Gallstone Disease: An Overview
by Marcus Jose B. Brillantes, MD, FPSGS, FPCS
This article starts below.
Gallstone disease is one of the most common gastrointestinal disorders of adult life. The incidence of gallstone formation increases with age and is seen more frequently in women than in men, at a ratio of 4:1.
Gallstones in history
The earliest known gallstone dates back to the twenty-first Egyptian Dynasty (1085-945 BC), having been discovered in the mummy of a priestess of Amen. This ancient specimen was unfortunately destroyed in the bombing of England during the second world war. Gallstones or cholelithiasis were first described in the 5th century by the Greek physician Alexander Trallianus, who wrote about stones within the bile ducts. Carl Langenbuch of Berlin was credited to have performed the first cholecystectomy or the surgical removal of the gallbladder in 1882.

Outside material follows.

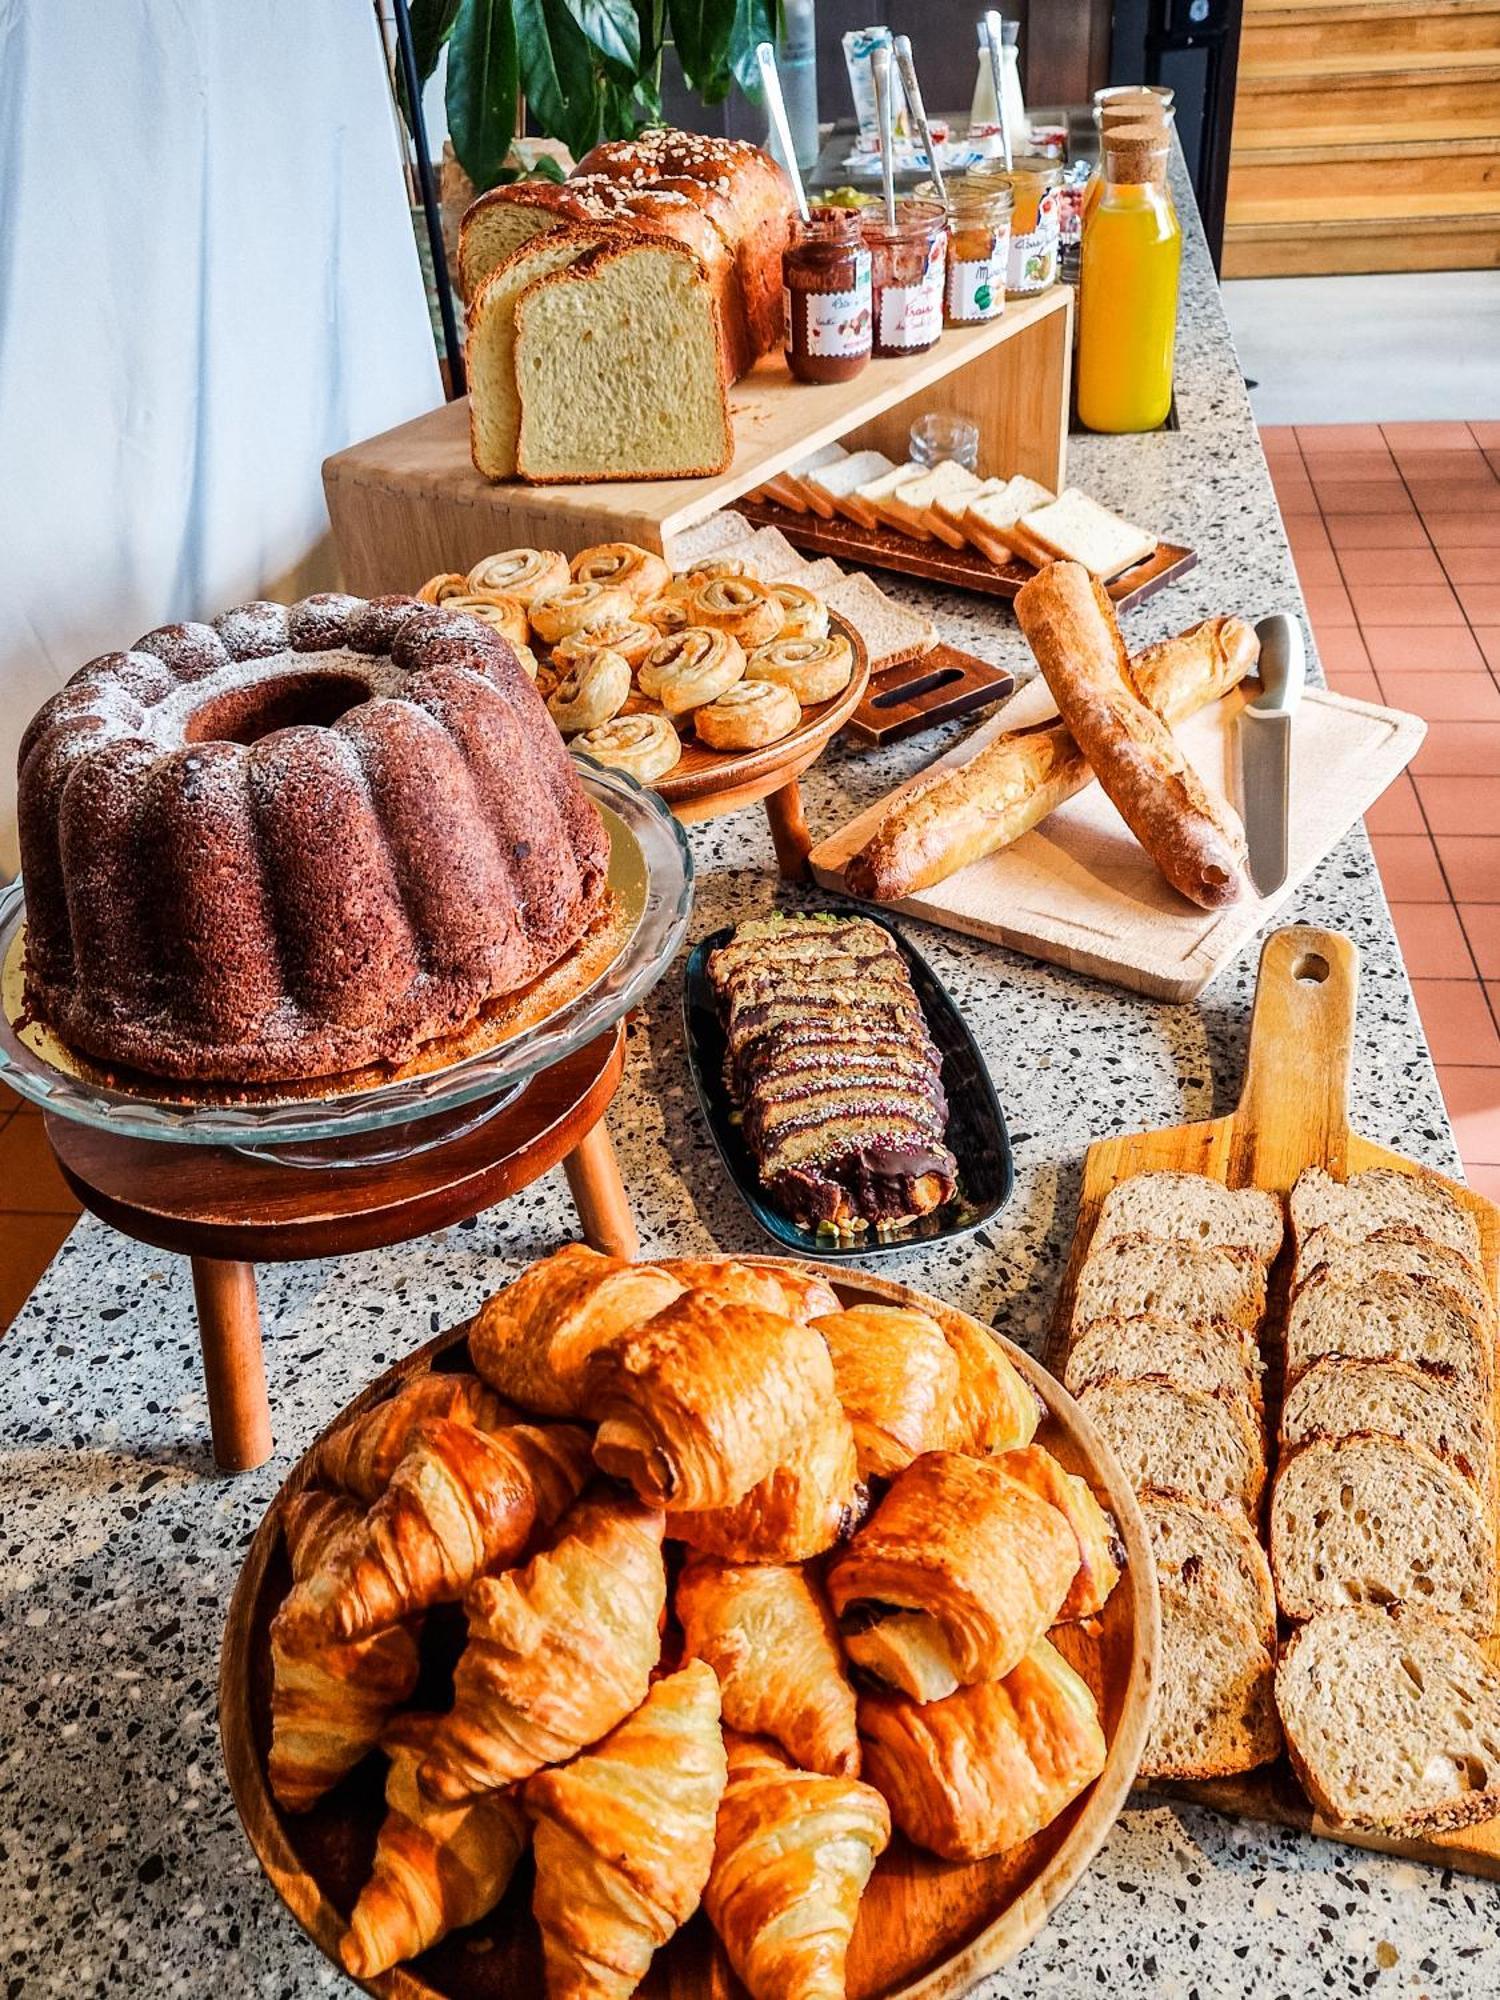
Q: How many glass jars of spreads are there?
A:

Gallstones are formed from the constituents of bile. Bile is produced in the liver from cholesterol and is concentrated in the gallbladder. The three major components of bile are cholesterol, bile salts, and lecithin. Conditions that affect the relative concentrations of these components give rise to lithogenic or stone-forming bile. Bile containing excess cholesterol relative to bile salts and lecithin is predisposed to gallstone formation.
Symptoms of gallstones
Majority of individuals with gallstone disease are asymptomatic. Approximately 20 percent of patients with gallstones eventually develop symptoms, mostly biliary colic, or the right upper abdominal pain due to contraction of the gallbladder against a stone impacted in the cystic duct. A common complication of gallstone disease is acute cholecystitis, which is an inflammation of the gallbladder.

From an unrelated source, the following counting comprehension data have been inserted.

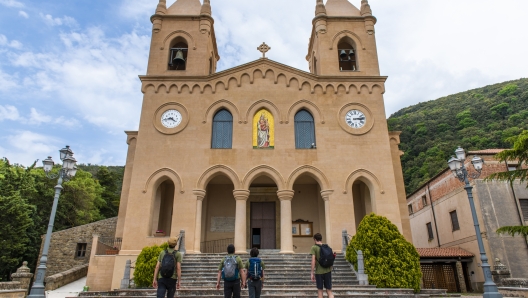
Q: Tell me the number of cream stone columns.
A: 4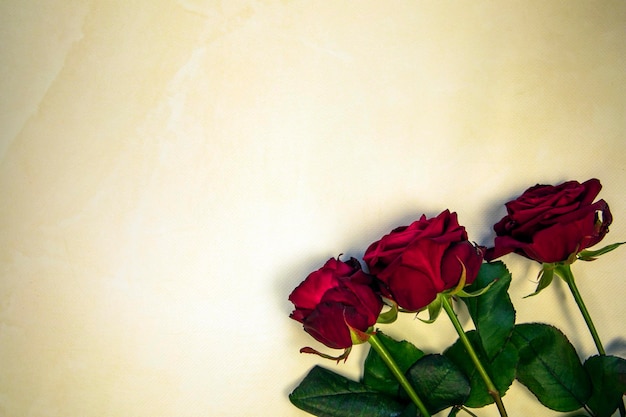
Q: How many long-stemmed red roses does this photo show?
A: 3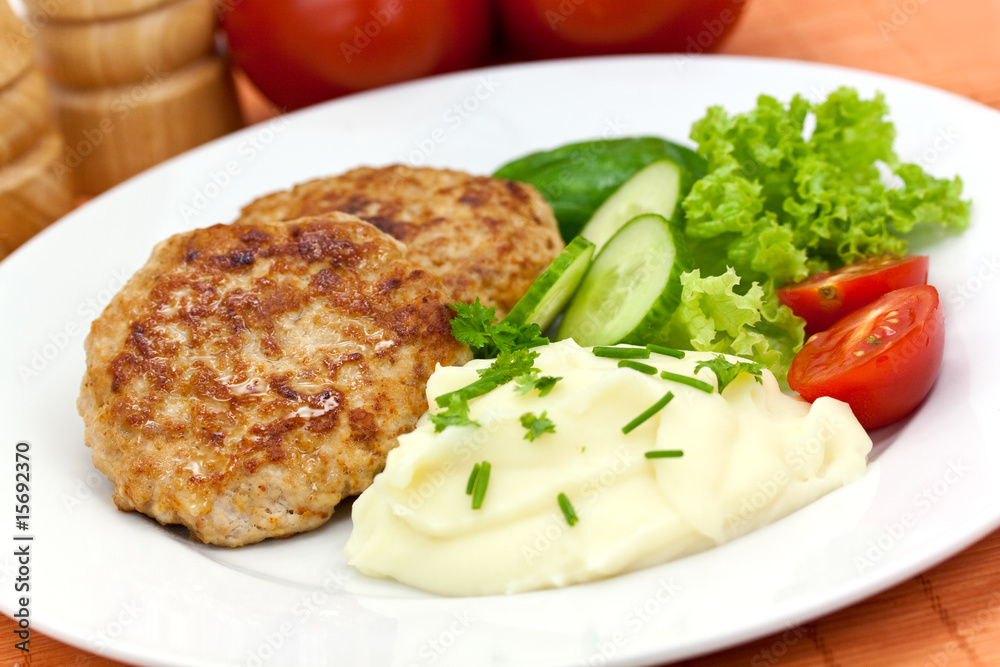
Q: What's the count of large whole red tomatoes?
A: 2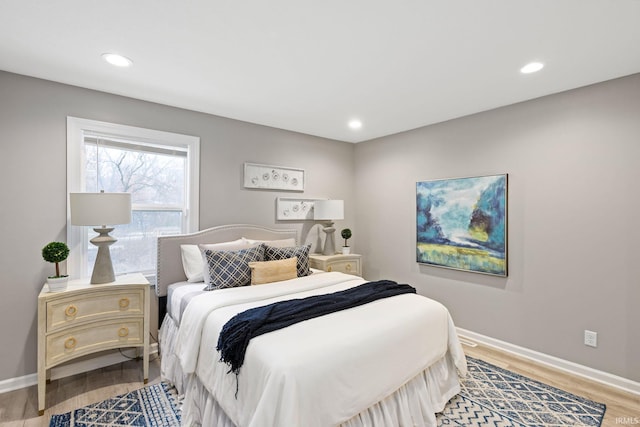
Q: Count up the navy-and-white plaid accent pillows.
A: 2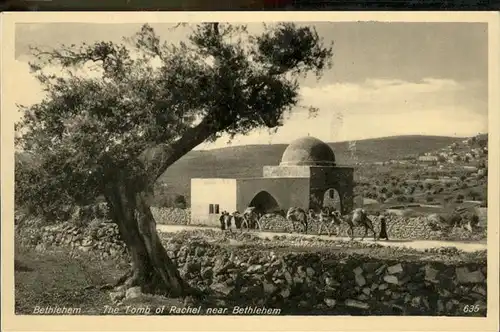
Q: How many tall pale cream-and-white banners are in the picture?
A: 0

Ultrasound of the gallbladder is the gold standard for the diagnosis of gallstone disease. It has the advantage of being safe, economical, non-invasive, and highly accurate.
Treatment of gallstones
Cholecystectomy should be performed in most patients with documented and symptomatic gallstone disease. The operative risk for open cholecystectomy is very low. Rapid popularization and widespread acceptance of laparoscopic cholecystectomy has relegated open cholecystectomy to those patients with complicated biliary pathology. The overall cost of laparoscopic cholecystectomy has gone down and is now comparable to that of open cholecystectomy. The main advantages of laparoscopic cholecystectomy are shorter hospital stay and faster resumption of work.